[EXERCISE DATA]

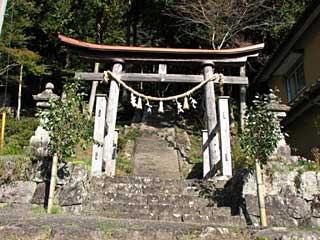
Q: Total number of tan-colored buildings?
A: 1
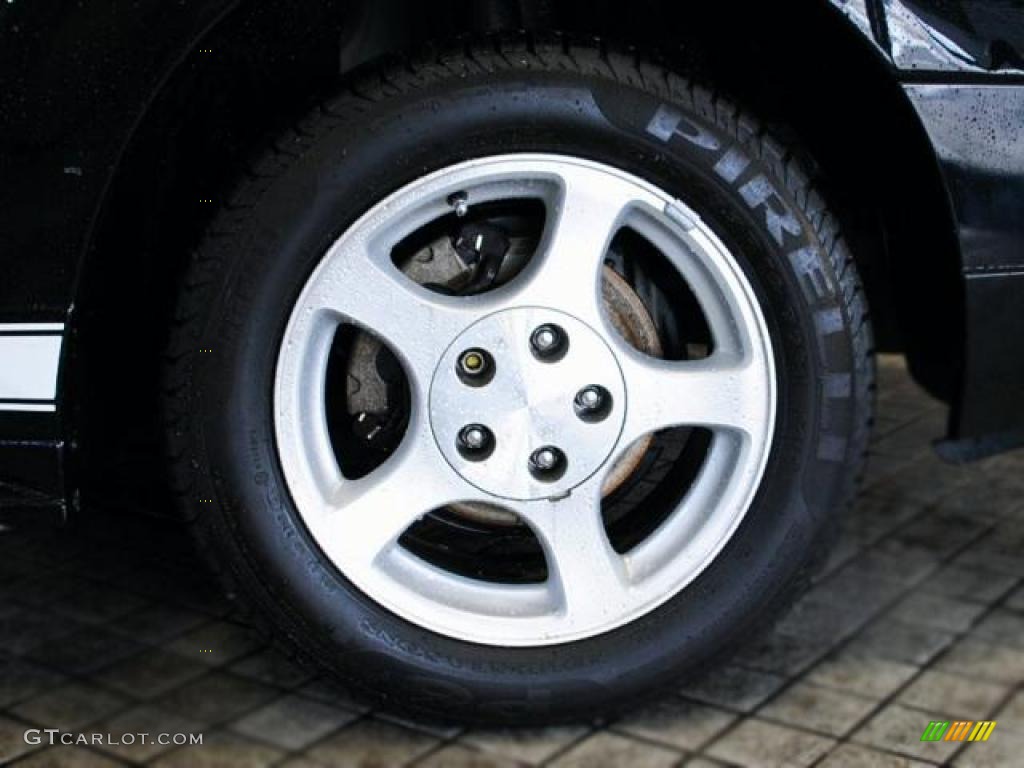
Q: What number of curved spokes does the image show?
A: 5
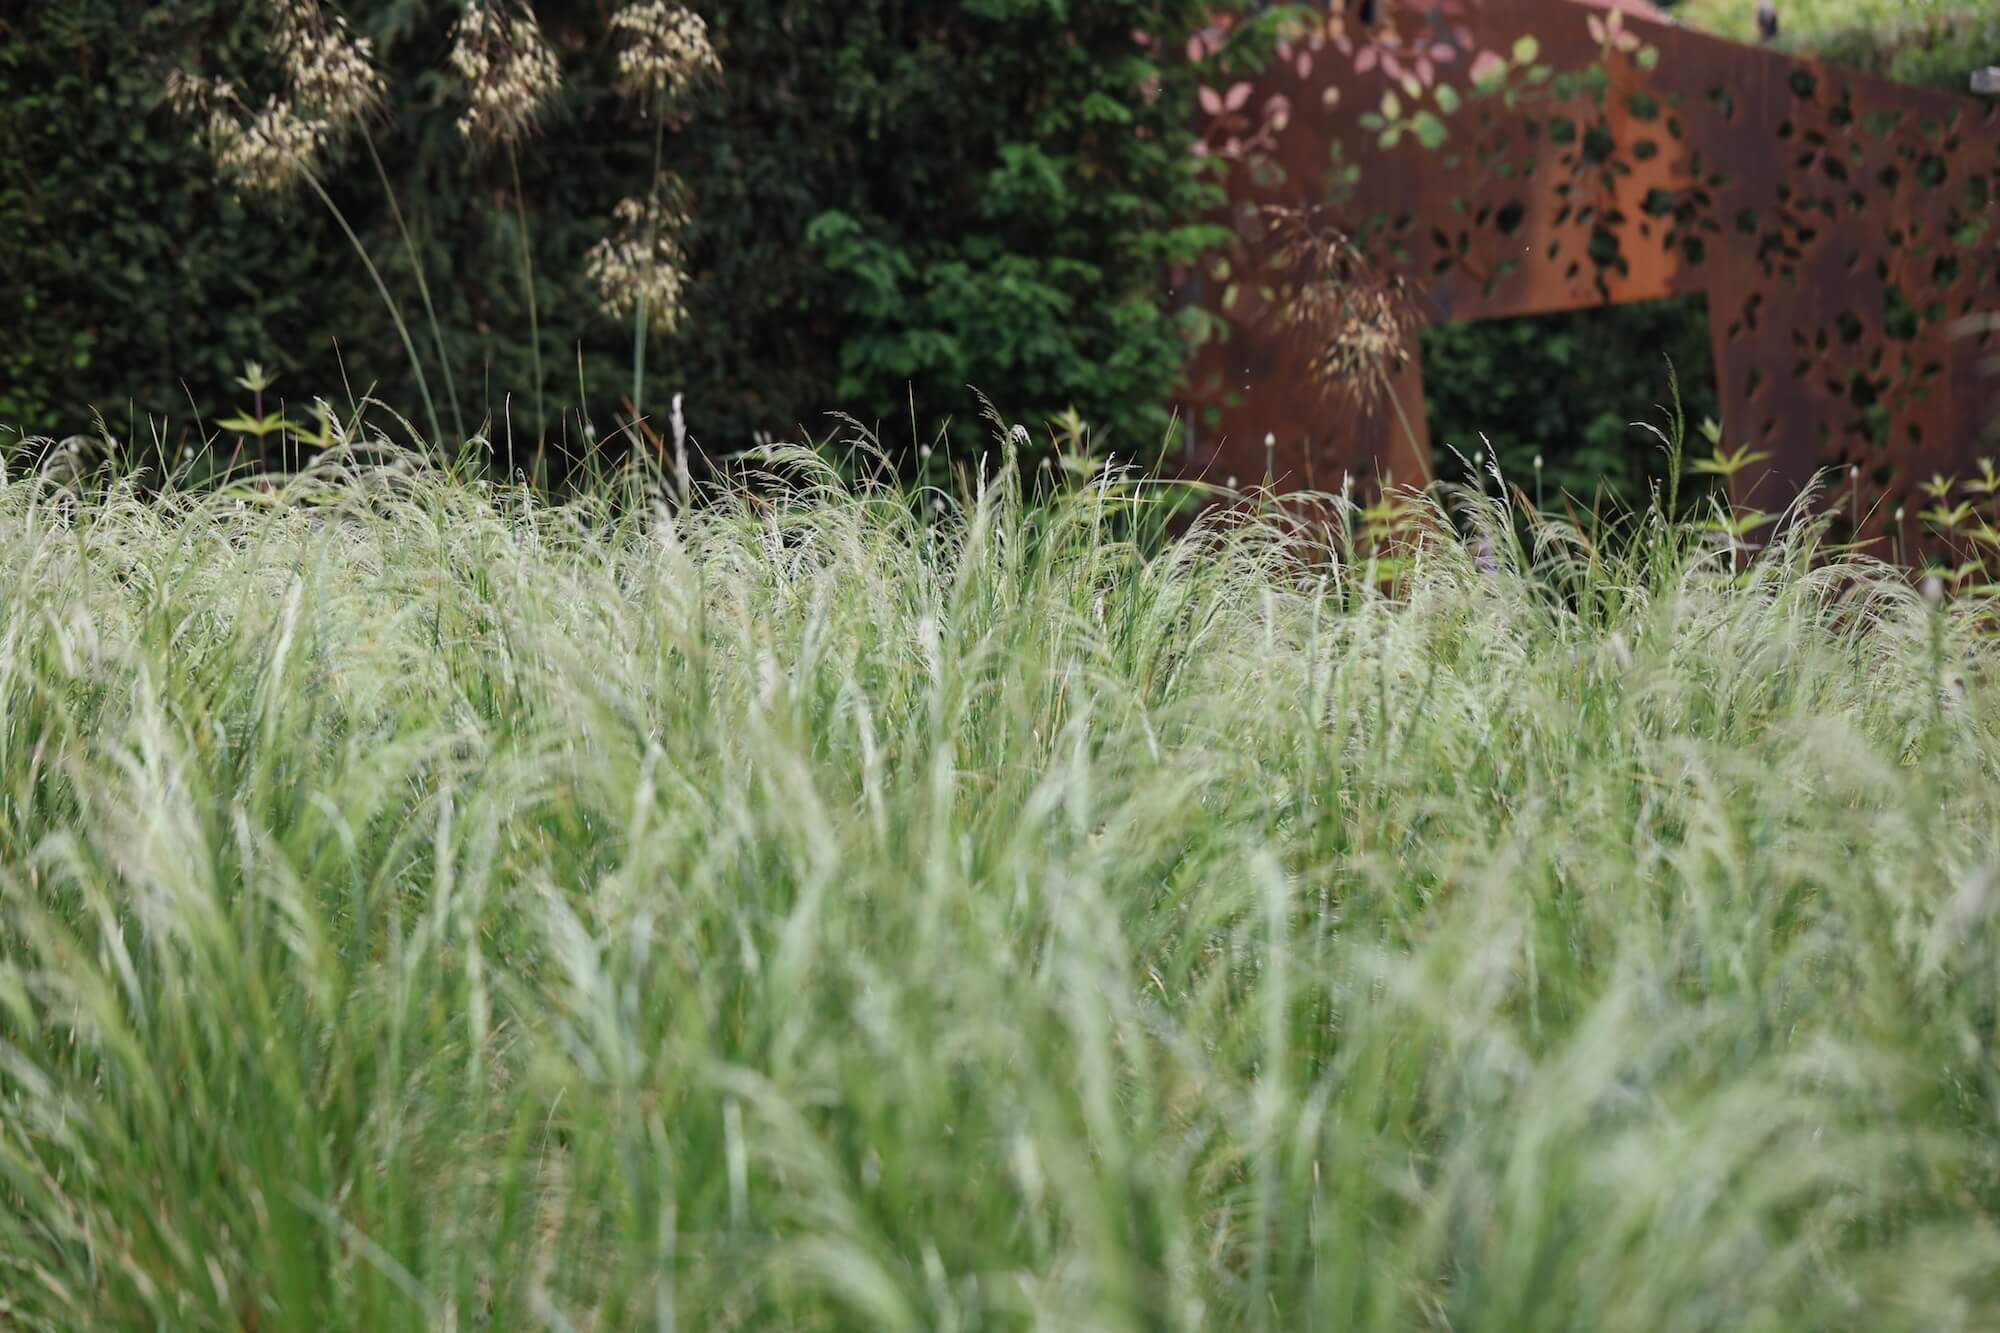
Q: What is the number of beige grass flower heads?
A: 6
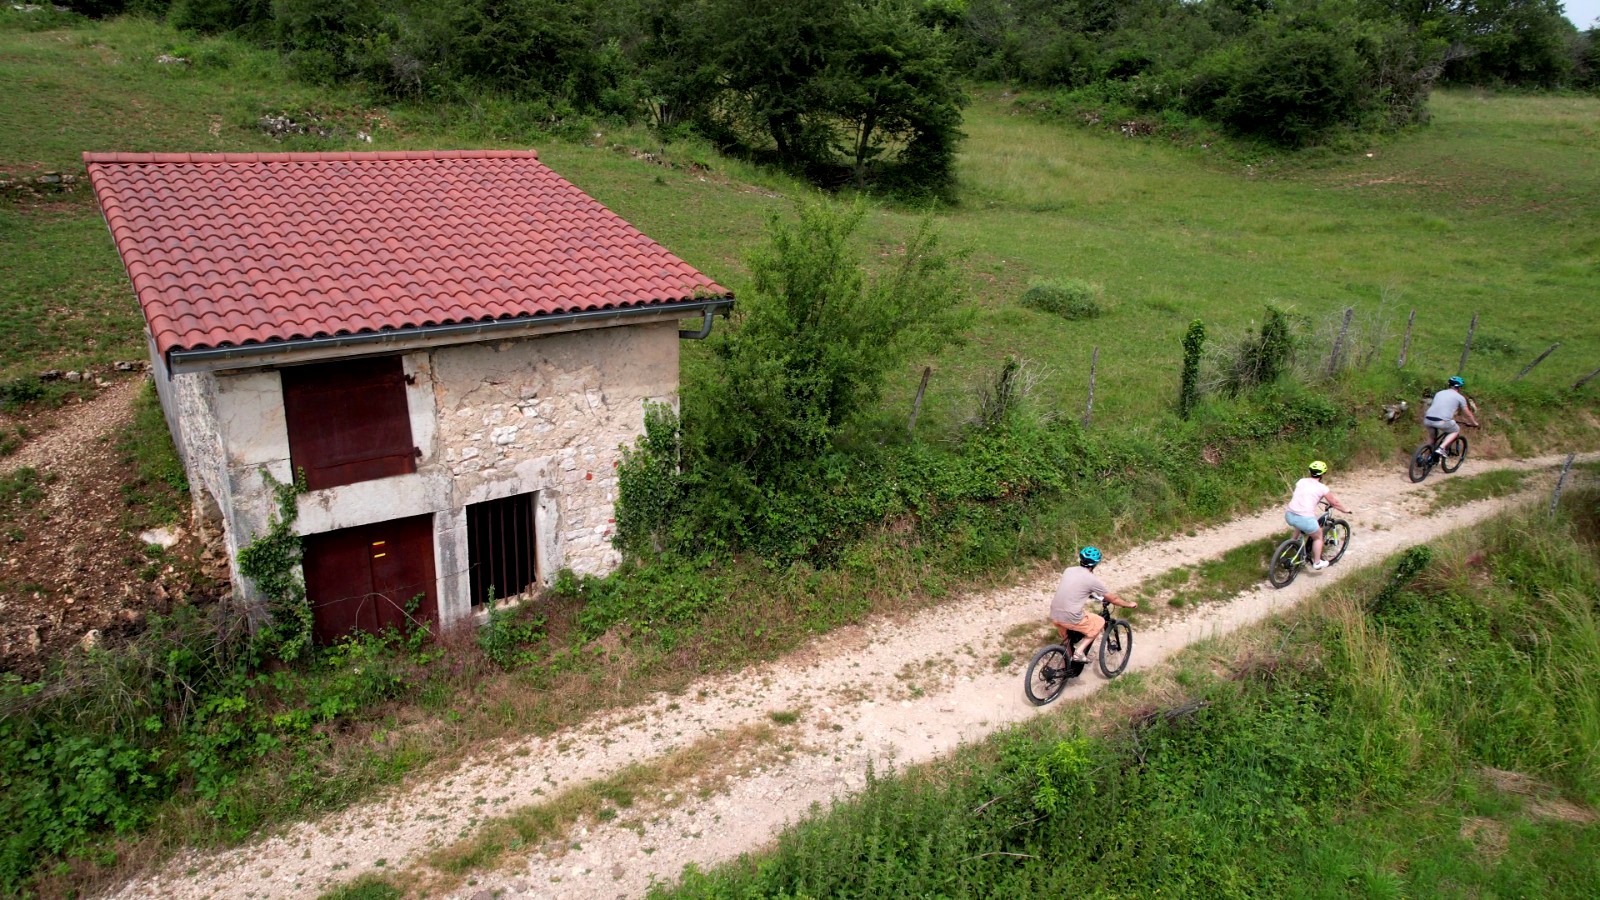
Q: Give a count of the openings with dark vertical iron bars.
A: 1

[HOW TO COMPLETE THIS TASK]
Starting at the line that contains "Q: What is the", return every line through the end of the records above exactly as written, and return no pictures.

[TASK SOLUTION]
Q: What is the number of beige grass flower heads?
A: 6
Q: Give a count of the openings with dark vertical iron bars.
A: 1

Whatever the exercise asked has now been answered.